Dr. Charu Venkatesan
Charu Venkatesan graduated from Columbia University with Bachelor of Arts degree in Biology in 1992. Following graduation, she spent two years in the laboratory of Dr. Chiye Aoki at the Center for Neural Science at New York University where she first became interested in mechanisms regulating central nervous system development. She enrolled in the Medical Scientist Training Program at Stony Brook University and received her PhD in Neurobiology in 2000 and medical doctorate in 2002. Her PhD thesis done under the guidance of Dr. Mary Kritzer used a rodent model to examine the role of gonadal hormones in the development of cerebral cortical circuits. After graduation, she completed her internship and residency in Pediatrics in 2004 and residency in Child Neurology in 2007 at Children’s Memorial Hospital at Northwestern University. Upon completion of clinical training, she became a faculty member in the Division of Neurology at Children’s Memorial Hospital. She initially worked in Mark Wainwright’s laboratory and examined the role of microglial activation in the pathogenesis of white matter injury following traumatic brain injury. Her research activities have been supported by the Davee Foundation as well as NIH K12 (NICHD). In 2010, she joined Dr. Jack Kessler’s laboratory to gain expertise in neural stem cell biology.
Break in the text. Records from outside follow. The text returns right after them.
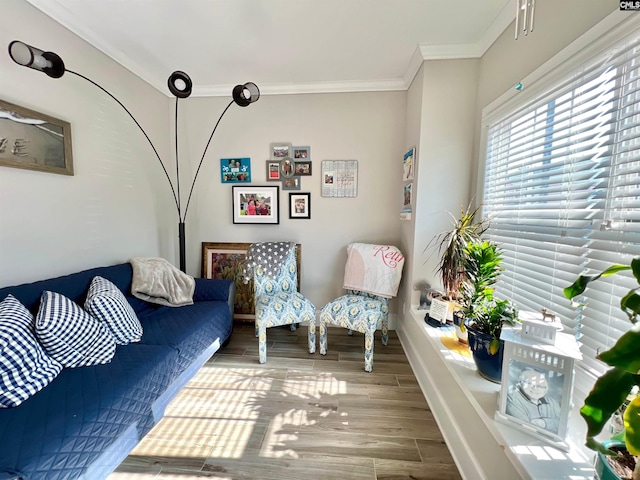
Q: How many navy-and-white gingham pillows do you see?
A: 3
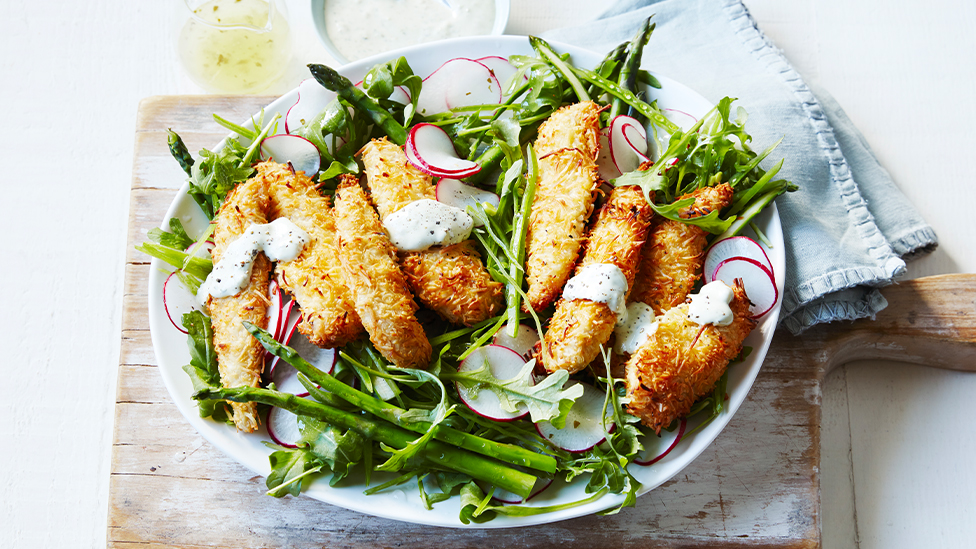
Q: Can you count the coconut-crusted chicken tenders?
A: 8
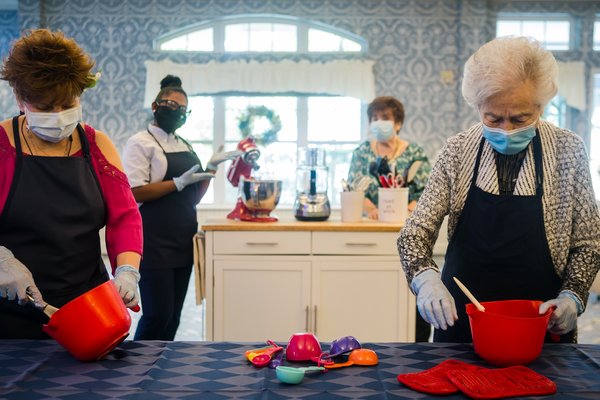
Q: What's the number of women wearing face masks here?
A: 4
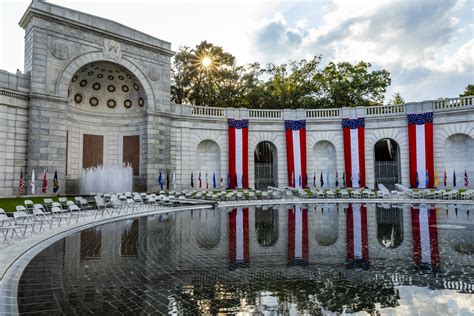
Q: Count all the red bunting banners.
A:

Dr. Venkatesan’s current research interest is in perinatal brain injury, particularly hypoxic ischemic injury. The long-term objective of her research is to identify signaling mechanisms that regulate oligodendrocyte differentiation in the normal and diseased states. The studies funded by the Child Neurology Foundation Shield’s Award examine the regulation of oligodendrocyte precursor cell differentiation by 1-integrin signaling pathway. Under the mentorship of Dr. Jack Kessler, she is using transgenic mice and in vivo and in vitro strategies to carry out her studies. Clinically, she is a general neurologist with an interest in neonatal neurology.
“It is a great honor to receive the Child Neurology Foundation Shield’s Award. This award will allow me to explore mechanisms regulating neural stem cell differentiation in healthy and injured neonatal brains. I feel that understanding the factors that regulate oligodendrogenesis in the neonatal brain may lead to therapeutic strategies that harness endogenous neural precursor cells for repair, regeneration and restoration of function after perinatal hypoxic ischemic injury. Support from the Shield’s award will help advance my career goal of combining clinical and research activities effectively in order to be a successful independent physician-scientist.”